You must be taking the piss with your comment "would you rather the 99.87% or 50% rating when you have a small nut close to its rated strength in a fall"? Either way I'm out of it.

climbau
7/12/2006
9:37:08 AM
Page 11 of the 2005 Kong catalogue advertises testing according to sigma procedure of every piece.
That's the way I read it anyway.

tmarsh
7/12/2006
3:25:15 PM
I stand corrected. The person whom I spoke to was an employee of DMM. Convincing? Yes. Impartial, not exactly. I stick to what I said before though: the variability from bad placements is going to be a bigger issue than variability from different testing methodology. Place good gear.

cheesehead
7/12/2006
4:11:47 PM
Still, TMarsh has the right on the meaning of 3-Sigma - it's the expected (or tested, whatever) sample size that pass the test, nothing to do per se with the actual failure strength.

[A side note - as an engineer, it's very rare to see failure strengths marked on a product. I'm happy to be shown up, but climbing gear is the only example I can think of. Most other things have a rated strength. eg, expected failure loading is 12kN. 'safe' operating load is decided to be say 10kN. Divide that by 'factor of saftey' (really factor of ignorance - to plan for stuff you just don't know) - usually about 2, to achieve a rated operating load of 5kN.
One good reason for adopting failure strengths is that climbers don't 'operate' gear to a particular load level. They give a failure test once in a while.]


KONG vs BD - if the shapes are the same, then it becomes a bling question, in my opinion. I don't know the Kong shape. I'm personally a fan of BD wires. When you get enough money together, get a second set of wires - like offsets. Whatever shape you get, they will fit in places your KONG/BD ones don't (and vice versa).

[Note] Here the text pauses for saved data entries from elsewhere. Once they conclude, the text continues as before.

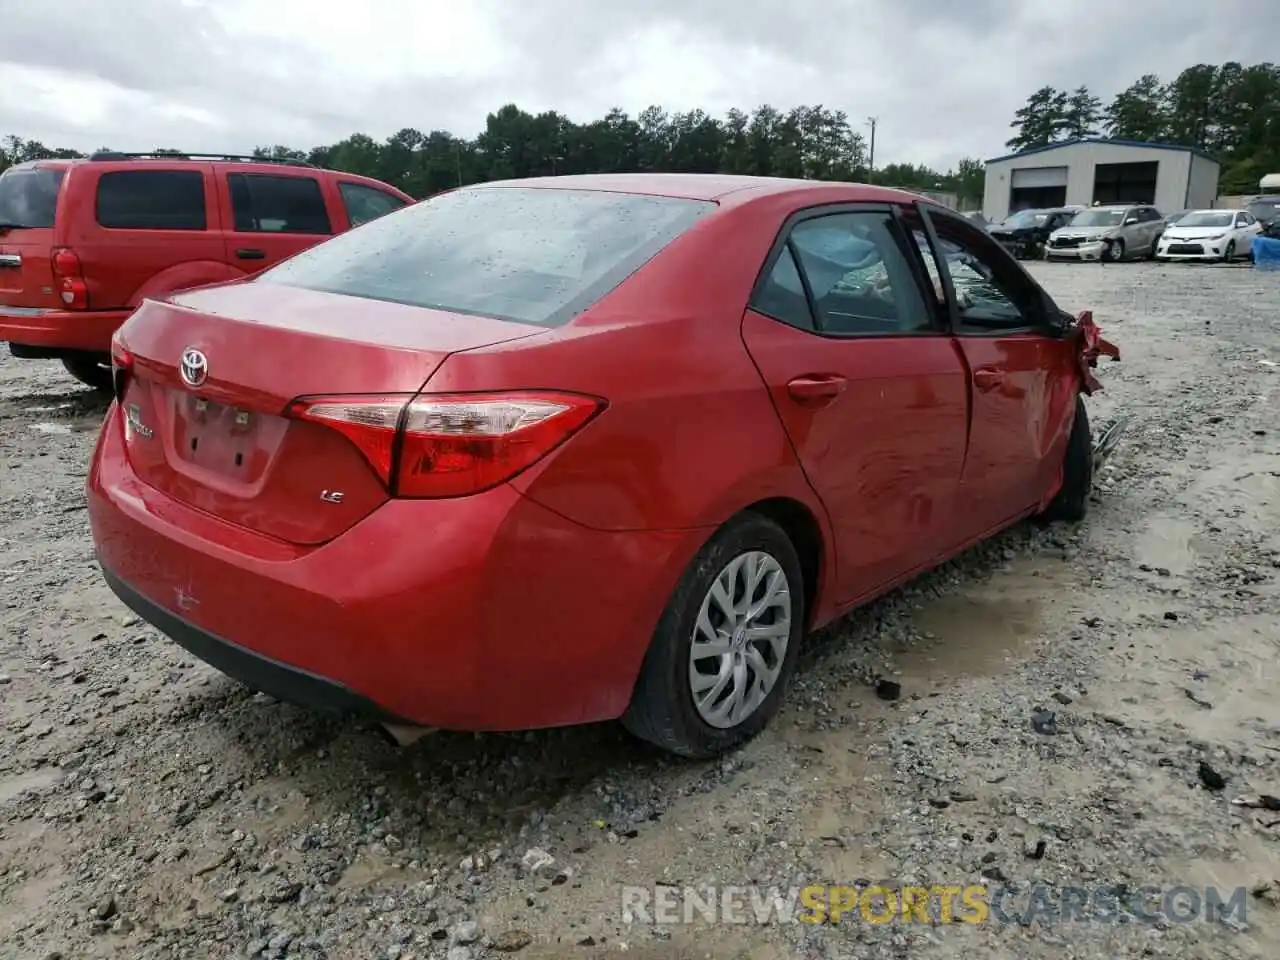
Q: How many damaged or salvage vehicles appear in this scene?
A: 3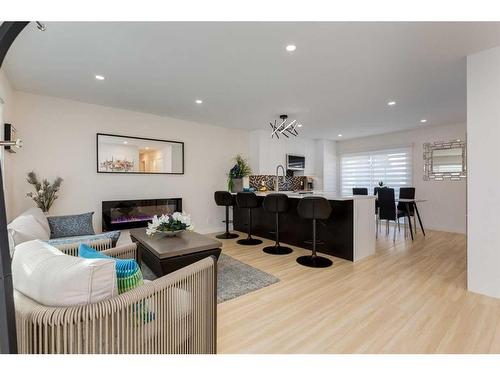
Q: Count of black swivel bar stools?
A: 4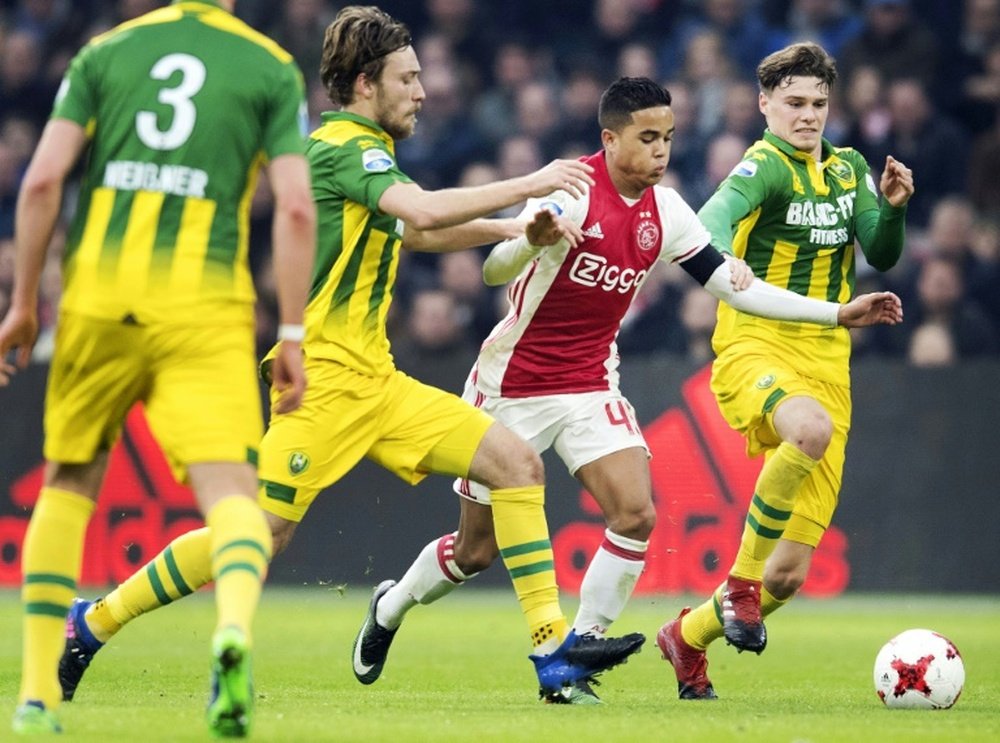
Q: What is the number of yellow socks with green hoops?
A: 6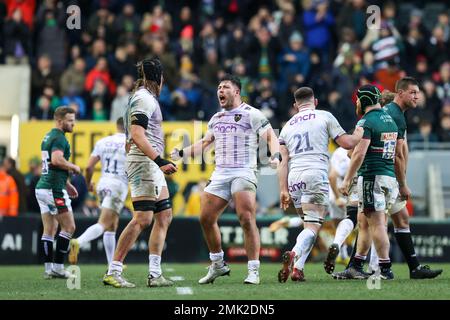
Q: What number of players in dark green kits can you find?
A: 3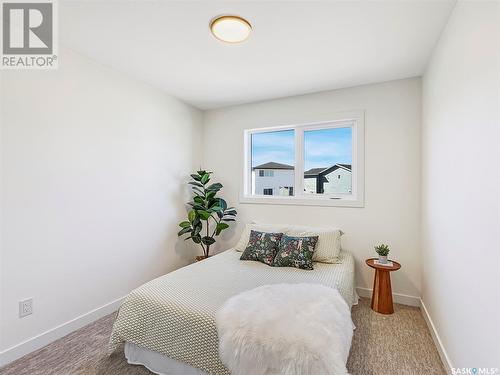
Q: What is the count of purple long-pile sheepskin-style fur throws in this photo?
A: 0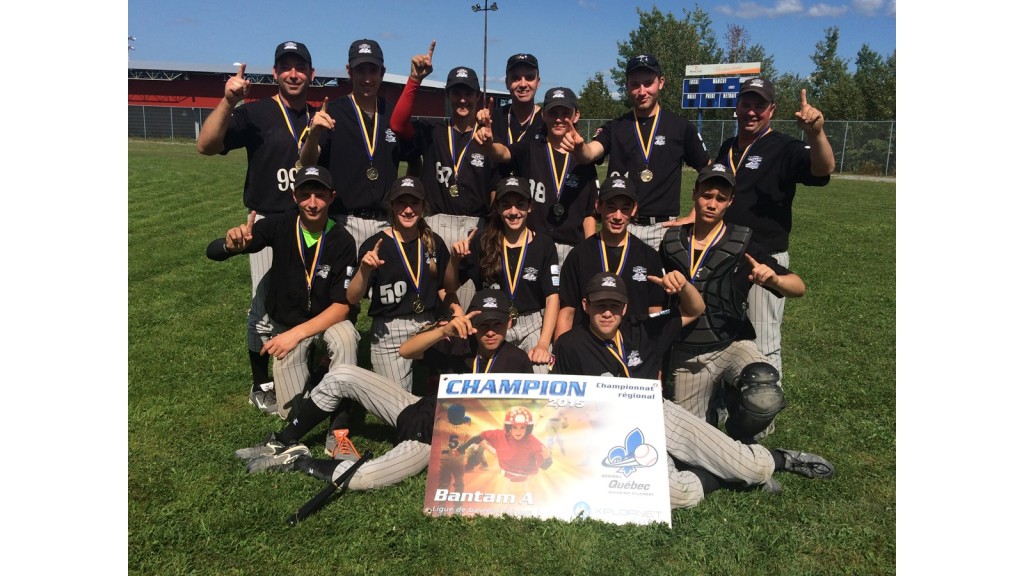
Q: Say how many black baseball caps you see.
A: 14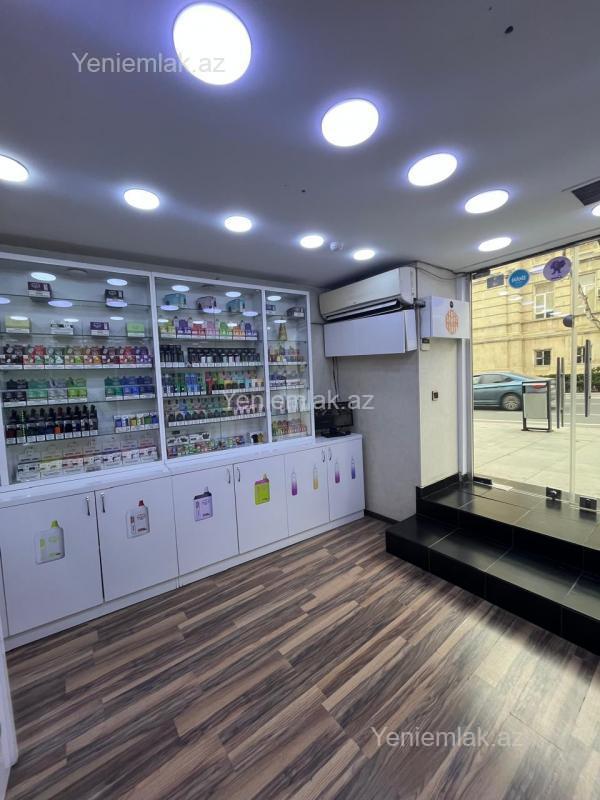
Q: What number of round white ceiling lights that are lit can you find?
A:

Another note - a friend recently noted that his old (8 years or so, I think??) wires are still fine. His new ones from the same manufacturer all started splitting strands of the cable (through wear and tear, nothing sinister). Assuming this is 100% correct - both old and new wires still pass the same test, are rated to the same failure loading - but one is more durable. That isn't mentioned on any rating test.

muki
8/12/2006
12:35:11 AM
On 7/12/2006 cheesehead wrote:
get a second set of wires - like offsets.
This is really good advice, the offsets are golden at araps & the gramps, perfect for flaring placments
that wont take a standard wire, and the smaller HB's are brass like RP's ,so they meld to grab the
imperfections and crystals inside cracks. Personally I like the stacking action you can achieve with DMM
walnuts, a large placement can be created by stacking a large wire (#9) with a smaller one in front (#2)
and back (#5), to create a #16 nut, versatile!
PS. the only time I've seen nuts fail (not counting RP's, seen loads of them scat themselves) is when
they are placed perfectly, and then REALLY hammered. bad gear just breaks out of the rock, no matter
what its smegma rating is...the bomb
One day hero
11/12/2006
6:07:16 PM
It'd be really nice if someone would also publish what their standard deviation is!
If it's only 1% then who really cares about three sigma crap. On the other hand if they're making gear with a 10% standard deviation I'd be creeped out no matter how many sigma's they have.
Duncan
11/12/2006
10:26:05 PM
On 11/12/2006 One day hero wrote:
>It'd be really nice if someone would also publish what their standard deviation
>is!
>If it's only 1% then who really cares about three sigma crap. On the other
>hand if they're making gear with a 10% standard deviation I'd be creeped
>out no matter how many sigma's they have.

http://en.wikipedia.org/wiki/Standard_deviation



There are 18 messages in this topic.